=== WHAT YOU HAVE TO DO ===
If a line in the data below contains "white", copy it.

=== SOURCE INFORMATION ===
---*---

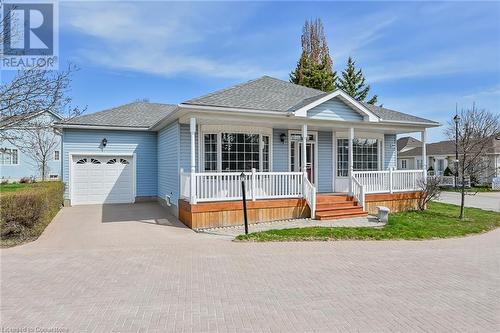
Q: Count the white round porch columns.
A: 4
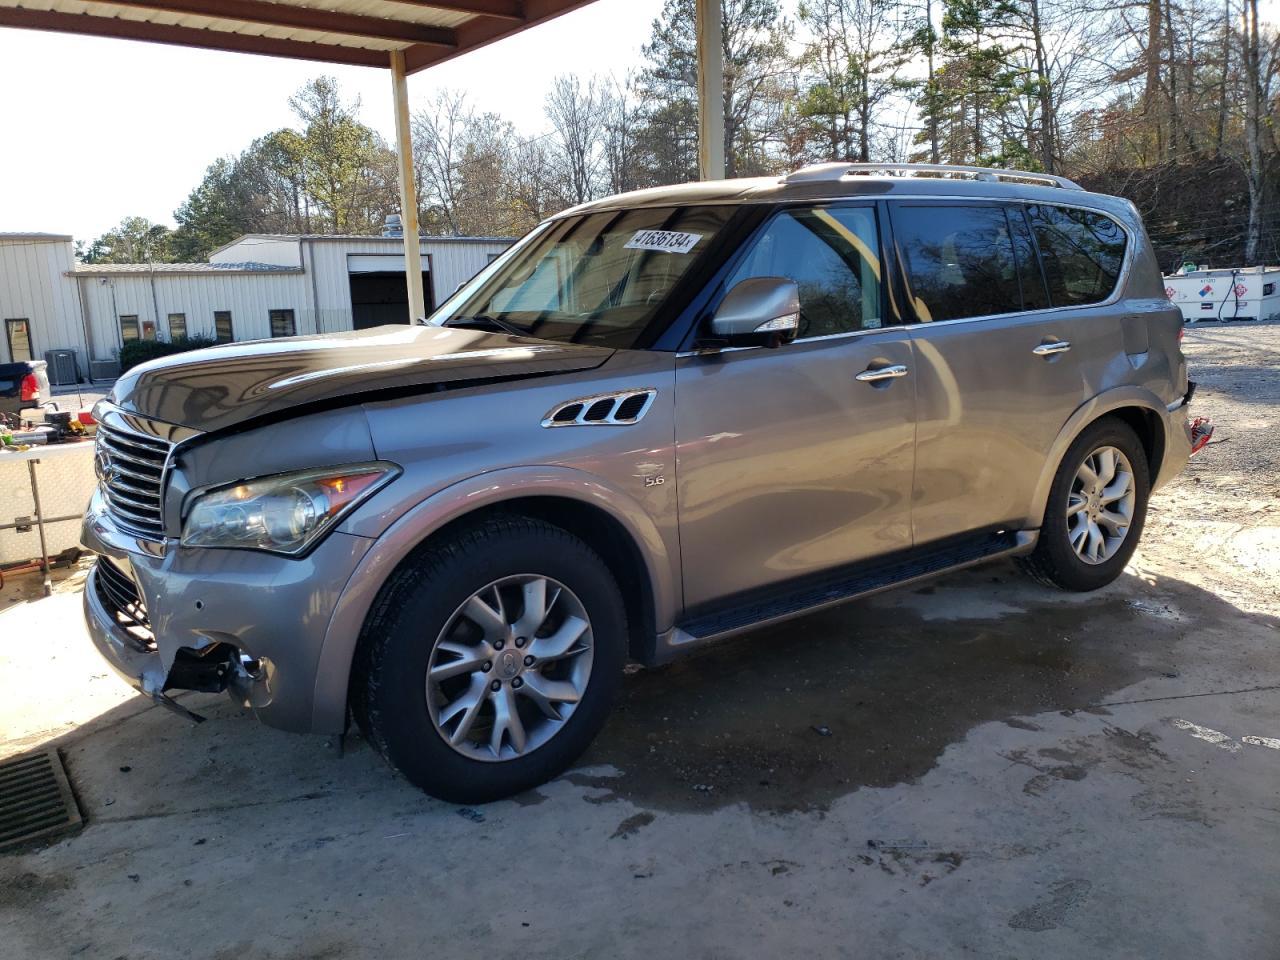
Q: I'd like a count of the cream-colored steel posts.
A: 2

---*---

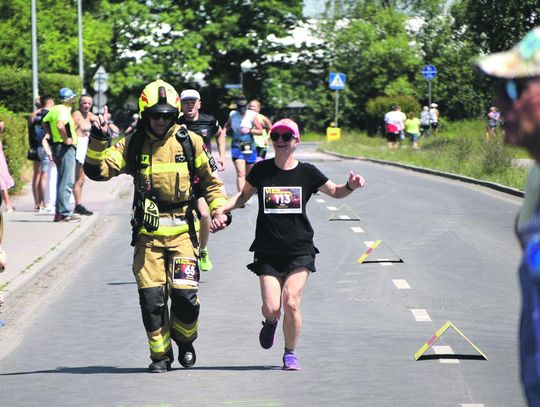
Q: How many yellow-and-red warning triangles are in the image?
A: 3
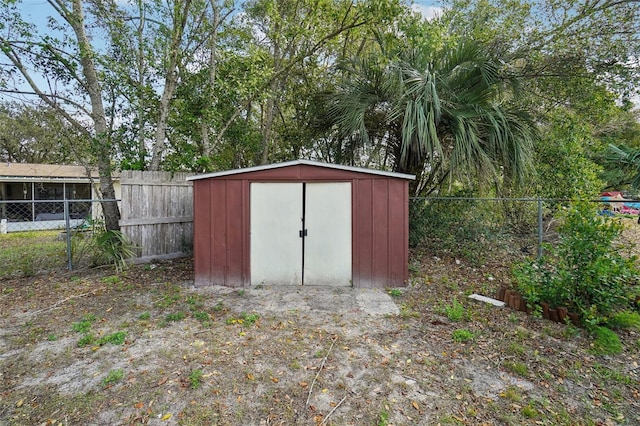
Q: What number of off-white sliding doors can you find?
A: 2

---*---

=== TASK RESPONSE ===
Q: Count the white round porch columns.
Q: What number of off-white sliding doors can you find?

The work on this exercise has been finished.